Из дневника техника по вооружению 283-го истребительного авиационного полка Николая Степановича Чечеля:

«31 марта 1942 года.

Командиру нашей 2-й эскадрильи лейтенанту Михаилу Петровичу Галкину присвоено звание Героя Советского Союза.

Нашу эскадрилью он принял недавно, здесь. Дрался он до ранения на Южном фронте. Имеет 6 или 7 сбитых самолетов противника. Кроме того, 5 самолетов зажег при штурмовках, налетах на вражеские аэродромы: Орден Красной Звезды он уже носит. В общем, заслуженный летчик. Посмотрим, как он покажет себя в нашей эскадрилье. Только это не скоро будет. Если мы уедем отсюда через месяц, то это уже будет хорошо. Все дело в том, когда получим машины и когда будет подготовлен летный состав. Летчики у нас в основном — зеленая молодежь…

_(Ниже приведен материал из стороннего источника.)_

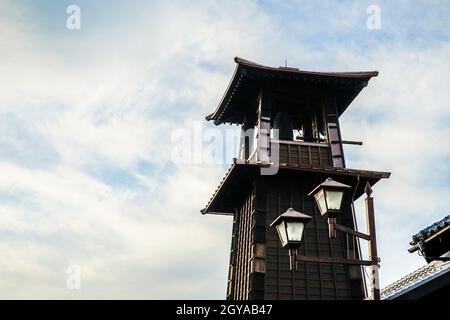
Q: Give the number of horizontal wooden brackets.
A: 2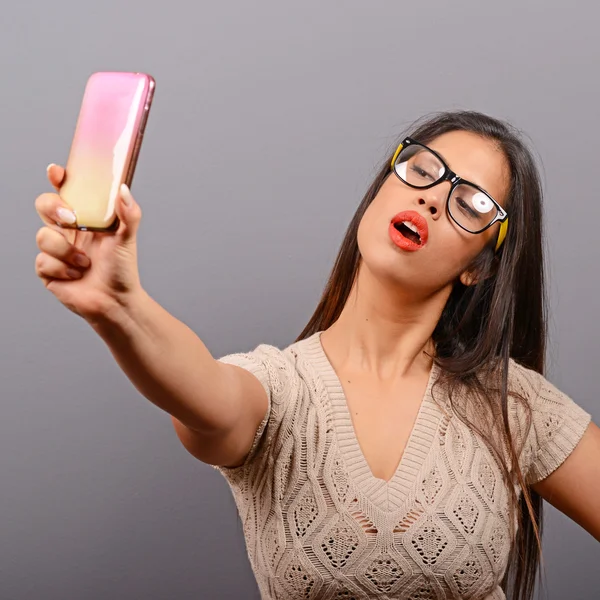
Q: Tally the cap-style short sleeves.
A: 2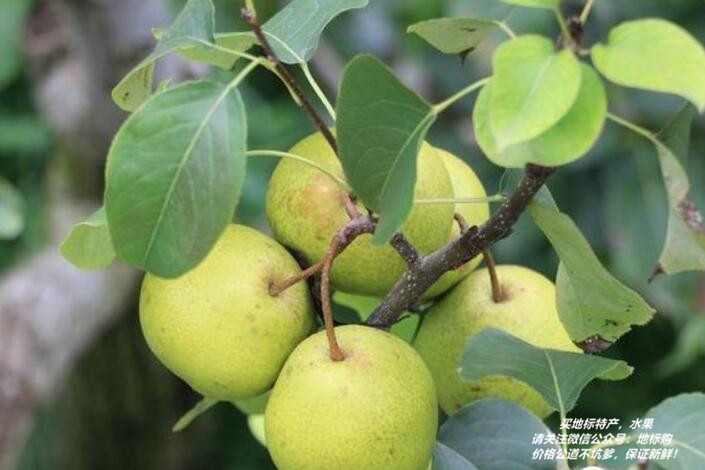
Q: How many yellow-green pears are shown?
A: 5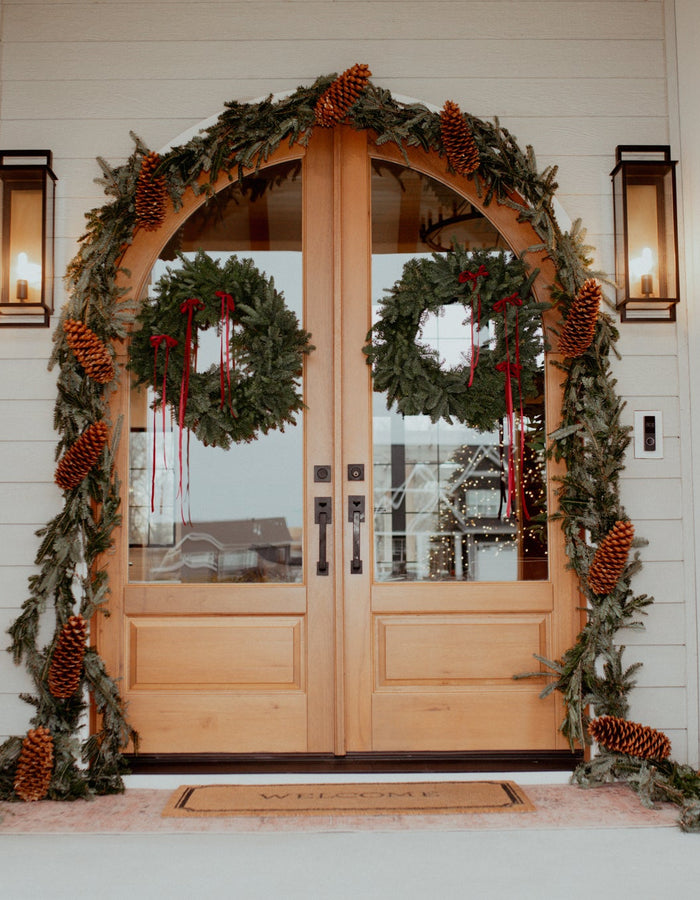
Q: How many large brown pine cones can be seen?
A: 10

«Внимание! Общая команда! Полк, поэскадрильно, 1-я на правом, 2-я на левом фланге — становись!» — это скомандовал начальник штаба, майор Тетерядченко.

Я схватил тетрадь, ручку, чернильницу и скорей в строй. Построение было по случаю присвоения нашему командиру звания Героя Советского Союза.

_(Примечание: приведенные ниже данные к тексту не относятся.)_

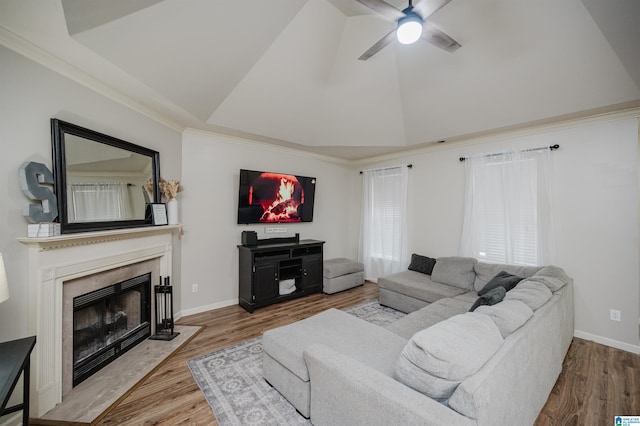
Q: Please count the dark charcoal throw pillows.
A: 3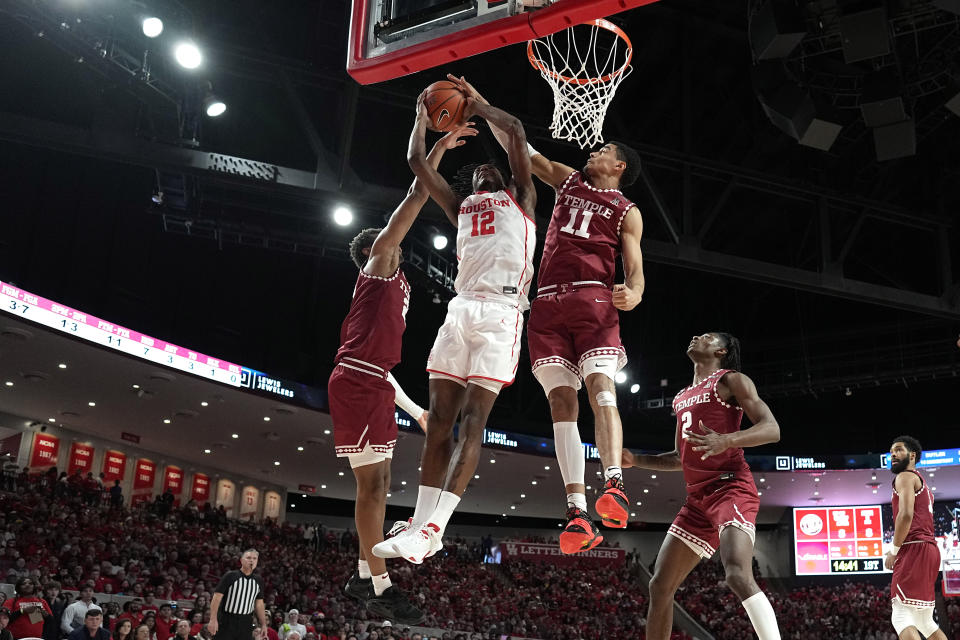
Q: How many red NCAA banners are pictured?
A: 6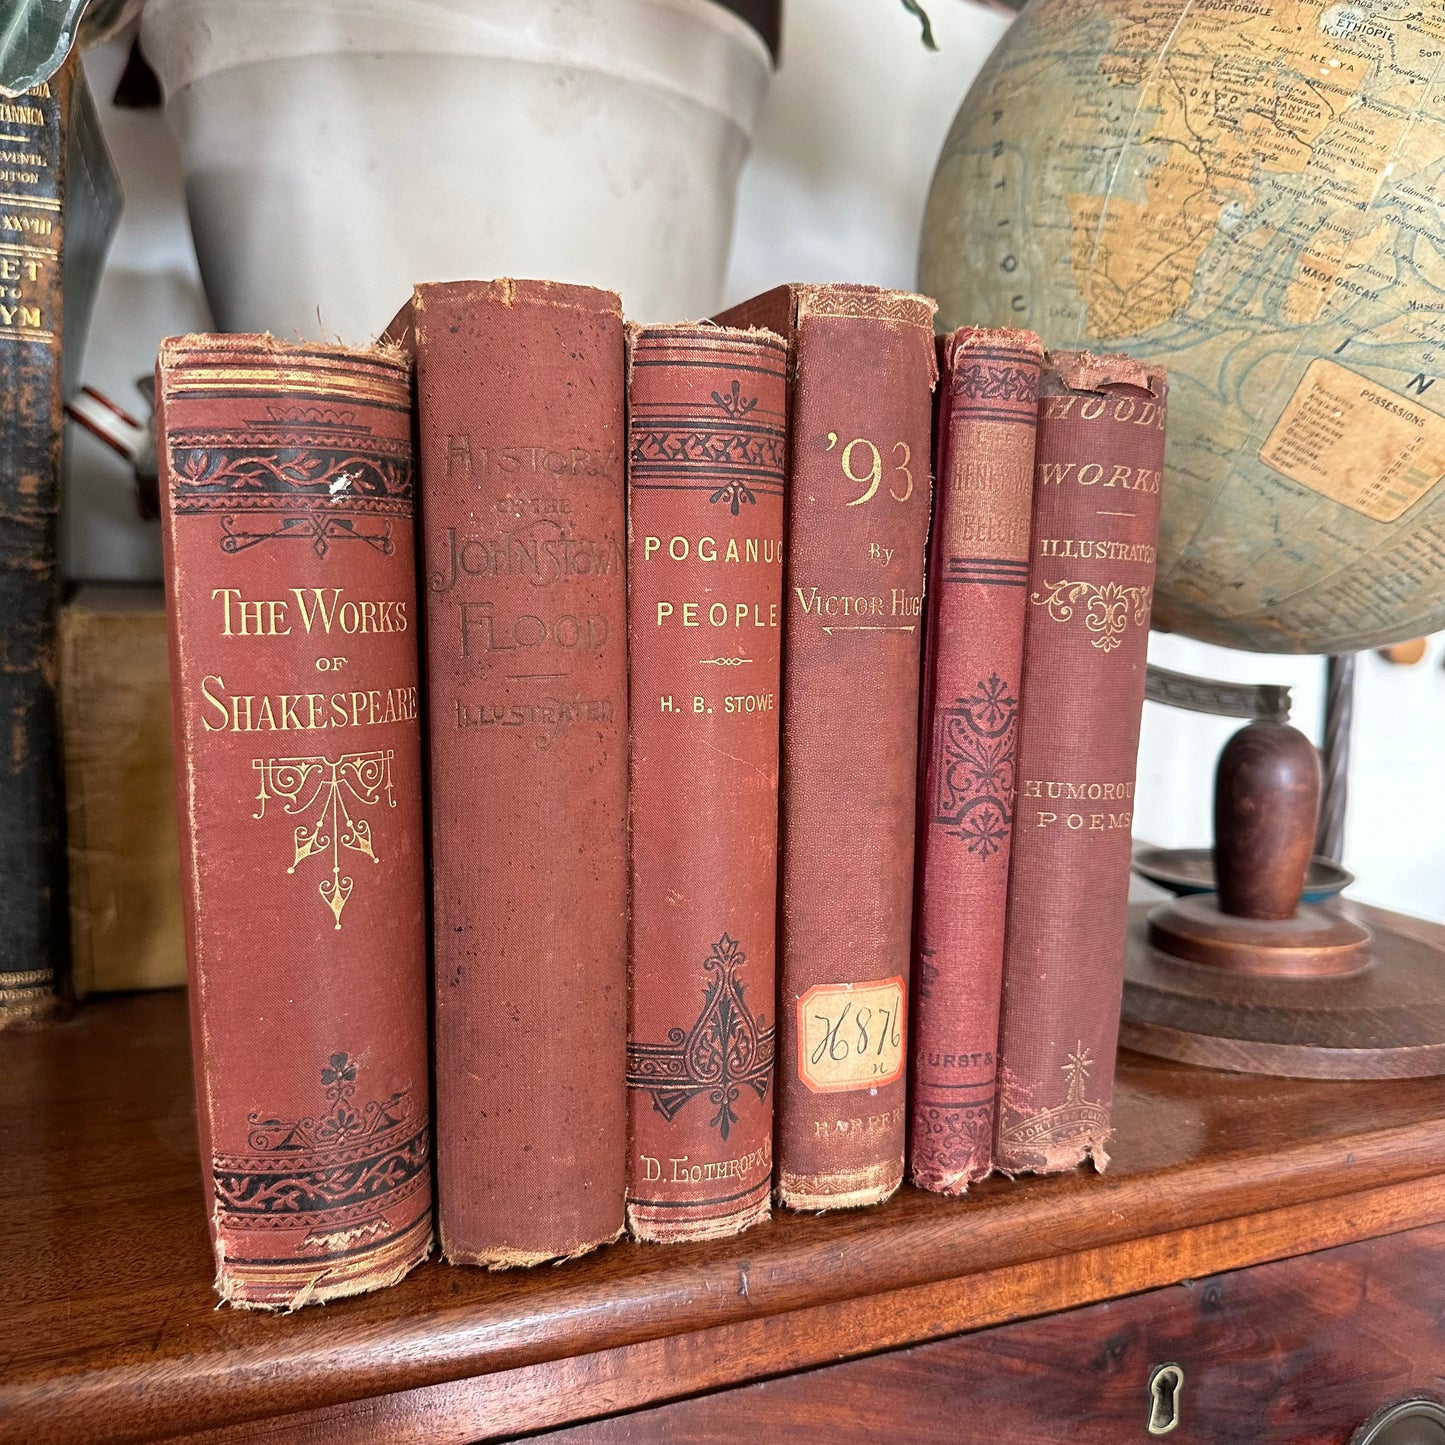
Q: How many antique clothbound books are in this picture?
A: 6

Произносились торжественные, речи, раздавались бурные аплодисменты. И все это для лейтенанта Галкина. А он, высокий, стройный и красивый, но скромный, с красным от смущения лицом, стоял перед строем и, вероятно, хотел, чтобы поскорей закончился весь этот церемониал.

Когда закончились громкие поздравительные речи, тихо и скромно, без рисовки, сказал небольшую ответную речь сам Галкин.

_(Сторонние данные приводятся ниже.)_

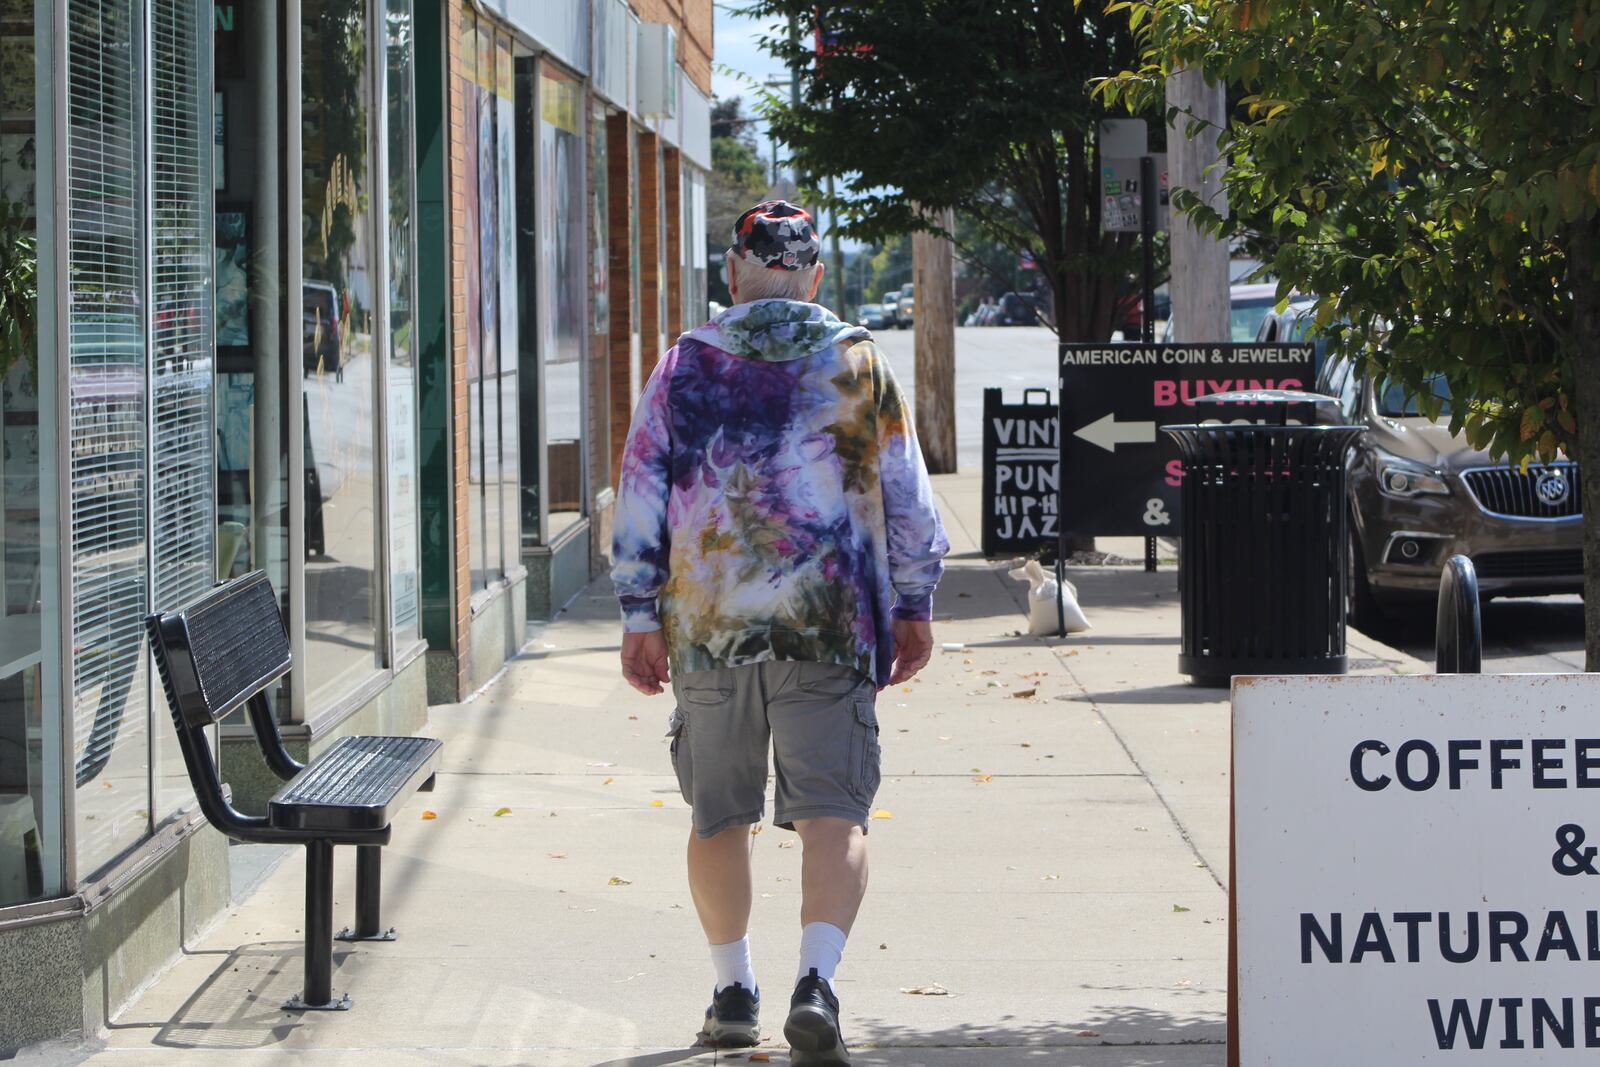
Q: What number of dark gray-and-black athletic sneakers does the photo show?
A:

В заключение начальник штаба провозгласил горячую здравицу в честь нового Героя. Все ответили громким «ура!» и бурной овацией. На этом построение закончилось».

Позднее в своих воспоминаниях бывший заместитель командира 2-й эскадрильи 283-го ИАП Иван Грищенко расскажет:

«С Мишей Галкиным я познакомился на авиабазе у станции Обь, вблизи Новосибирска, где-то в конце марта — начале апреля 1942 года. Мы приехали на формирование с Волховского фронта. Миша после ранения и выздоровления находился в резерве в одном из тренировочных запасных полков. Здесь он был назначен в наш полк командиром 2-й эскадрильи, в которой я был заместителем командира. Его приход был тепло встречен летным и техническим составом. Я тогда выстроил эскадрилью, представил ее новому комэску, и с того момента началась наша совместная работа по подготовке эскадрильи к отправке на фронт. Так как Михаил после госпиталя был физически ослабленным, то всю летную работу по подготовке эскадрильи по большой мерке я старался взять на себя, хоть мне это редко удавалось, поскольку было заметно, что Михаил, несмотря на свое неокрепшее здоровье, старается сам хорошо все изучить и владеть новыми самолетами, научить этому молодых летчиков. В это время и был получен Указ Президиума Верховного Совета о присвоении ему звания Героя Советского Союза. Поздравляя его с высокой наградой, один из друзей спросил у Михаила:

— Почему ты никогда не уклонялся от боя, даже тогда, когда их во много раз было больше?

— Потому, — ответил Михаил Петрович, — что я круглый сирота. Я сын самой земли, если разобраться. Она мне и за отца, и за мать, и за Родину».